Piensa que estoy en mi habitación.
Rob se encogió de
hombros.
-Está la ventana
abierta. Se entiende qué pasó.
Sonreí. Me
imaginé a mi madre al verlo, y me dio pena. Fui a la parte de delante de la
casa y llamé a la puerta. Escuché que alguien venía, y la puerta se abrió.
-¿Cat? ¿Cómo has
llegado hasta aquí?-dijo, sorprendida.
-Quería decirte
que voy a estar fuera un rato, ¿vale? ¡Hasta ahora!-di media vuelta y me fui.
Salí corriendo
por la carretera, y Rob me seguía. Llegamos a la biblioteca, y nos metimos
dentro.
-No me llenéis la
entrada de barro.-dijo la voz aburrida de la McGonagall.
Asentí, y llevé a
Rob al final del todo, donde había unas butacas. Me senté, y él se sentó en una
a mi lado.
-¿Por qué hemos
venido aquí?-susurró Rob.
-No sé, pensé que
la McGonagall se sentía muy sola.-sonreí, burlona.
-No creo que sea
eso precisamente…
-Ya lo sé.

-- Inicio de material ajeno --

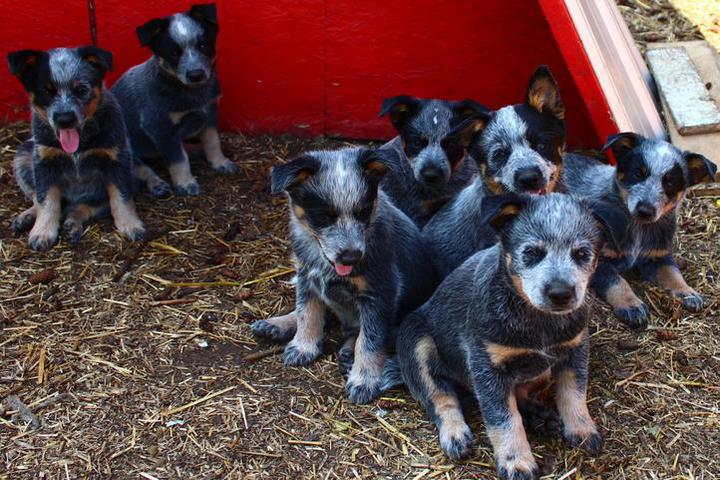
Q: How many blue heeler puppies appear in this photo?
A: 7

Odia
la presencia humana.
Rob se levantó de
un salto.
-Vámonos de aquí.
Conozco un sitio ideal para ti.
De repente, unas
imágenes me vinieron a la cabeza. Imágenes de un momento parecido, pero con una
persona diferente. Estaba con Luk, en una de las cafeterías del pueblo. Y me
dijo exactamente lo mismo, llevándome a la playa. Era de noche, y él insistía
en que me bañara, con todo y ropa. Al final, me empujó al agua, y cuando salí,
le empujé a él.
Una punzada de
dolor y tristeza familiar en el estómago. Me acordé de todas esas fotos que me
había hecho, y que colgaban de su habitación. Me acordé de todas esas veces que
había venido a mi casa, suplicándome perdón.
-Yo… no puedo.
-¿Qué?
-Rob…tengo que
irme.
Y salí corriendo
a través de la hilera de libros, pasé delante de la McGonagall, que me gritó
algo que no llegué a escuchar, salí a fuera, y corrí por la calle empapada
donde no había nadie para detenerme, y llegué a mi casa, donde subí por la
ventana. No quería ver a mi madre, que con una mirada adivinaría todo lo que
había pasado.
Me senté en la
silla al lado de la ventana, y probé el chocolate, ya frío.